Donc déjà, je pense qu’on a moins en commun avec les Français qu’on le croit et qu’on a beaucoup plus en commun avec les Libanais qu’on pense. Il ne faut quand même pas oublier qu’on a, les deux pays, une histoire coloniale avec la France. On a eu un rapport de forces coloniales avec la France et nos aspirations d’autodétermination n’ont pas fonctionné autant qu’on l’aurait voulu. Il y a une chaleur, un humour, une profonde humanité chez les Libanais et les Québécois, qui me faisaient sentir tellement bien quand je suis allé au Liban. C’est peut-être parce que j’avais eu la chance d’avoir accès à une famille libanaise. C’est peut-être plus facile de connecter avec les Libanais qu’avec les Français, en général.
Sens-tu que l’écriture fictive est pour toi un exutoire face au journalisme?
Samuel Larochelle : Toute l’écriture littéraire, peu importe le genre, me permet de me connecter à mon extrême sensibilité, à mon envie de devenir quelqu’un d’autre, à mon besoin d’exprimer qui je suis. Que j’écrive pour les enfants, les ados, les adultes, je suis capable de devenir mon personnage. Je suis comme un acteur-écrivain qui se met dans la peau de quelqu’un d’autre.
Je sens même que je suis capable plus que la majorité des collègues [journalistes] de laisser filtrer ma sensibilité dans mes textes, dans mes questions, dans mes choix de sujet. Mais l’écriture littéraire est nécessaire pour que tout ce qui bouillonne comme émotion puisse sortir.

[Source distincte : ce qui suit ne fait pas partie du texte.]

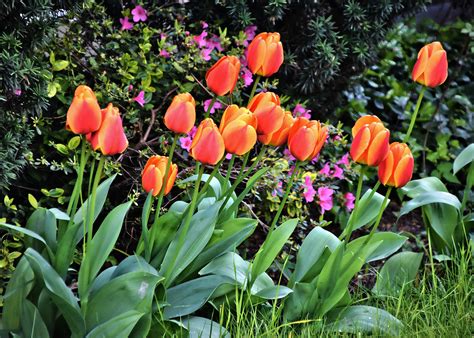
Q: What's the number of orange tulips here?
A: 14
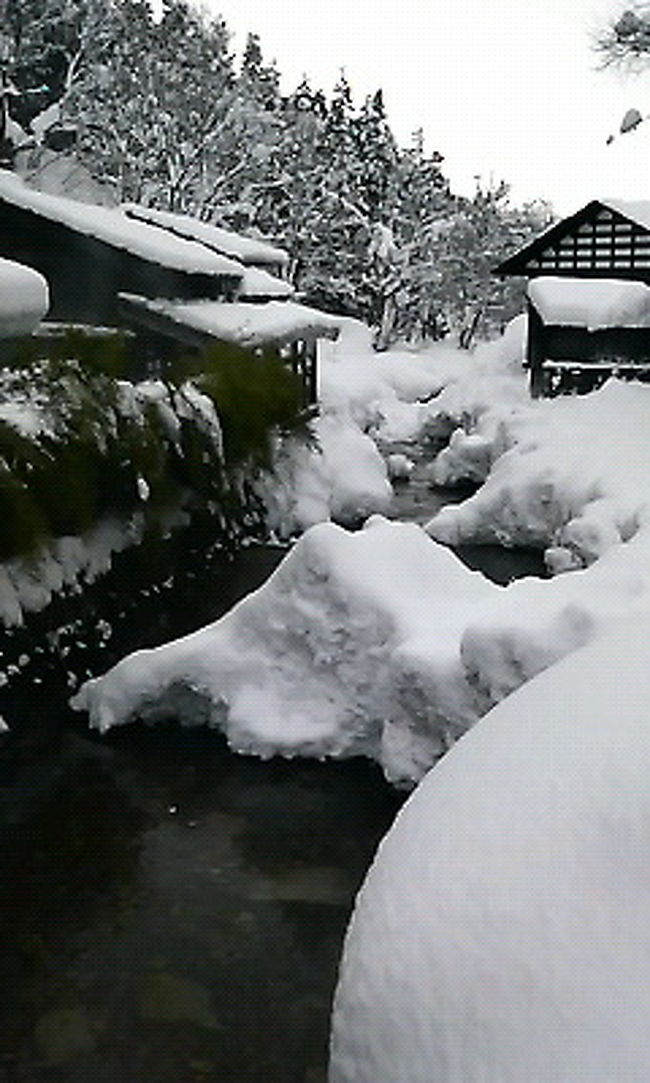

Quels sont tes projets à venir ?
Samuel Larochelle : Quelques jours après l’arrivée de Elias et Justine, je publie la biographie de Louise Portal, la comédienne, chanteuse et écrivaine. En théorie, au printemps 2024, je publie un livre dans la même lignée que J’ai échappé mon cœur dans ta bouche, c’est-à-dire la poésie narrative basée sur du réel, mais je change complètement de thématique. Ça va être des réflexions et des anecdotes sur les voyages.
Puis, à l’automne 2024, je publie la suite du roman graphique Le plus petit sauveur du monde. Le premier Le plus petit sauveur du monde arrive à la fin septembre en anglais au Royaume-Uni, aux États-Unis, au Canada anglais. Il a déjà été publié en janvier dernier en France, en Belgique, au Luxembourg et en Suisse.
Le 16 novembre, il y a la 6e édition du cabaret Accents queers, je n’ai pas encore les artistes à partager — ça va se faire en début d’automne — mais ça change d’endroit ! L’Usine C m’a demandé d’inclure les deux éditions annuelles montréalaises dans sa programmation.
INFOS | Elias et Justine, de Samuel larochelle, Éditions Druide, Montréal, 2023. Parution prévue autour du 13 septembre.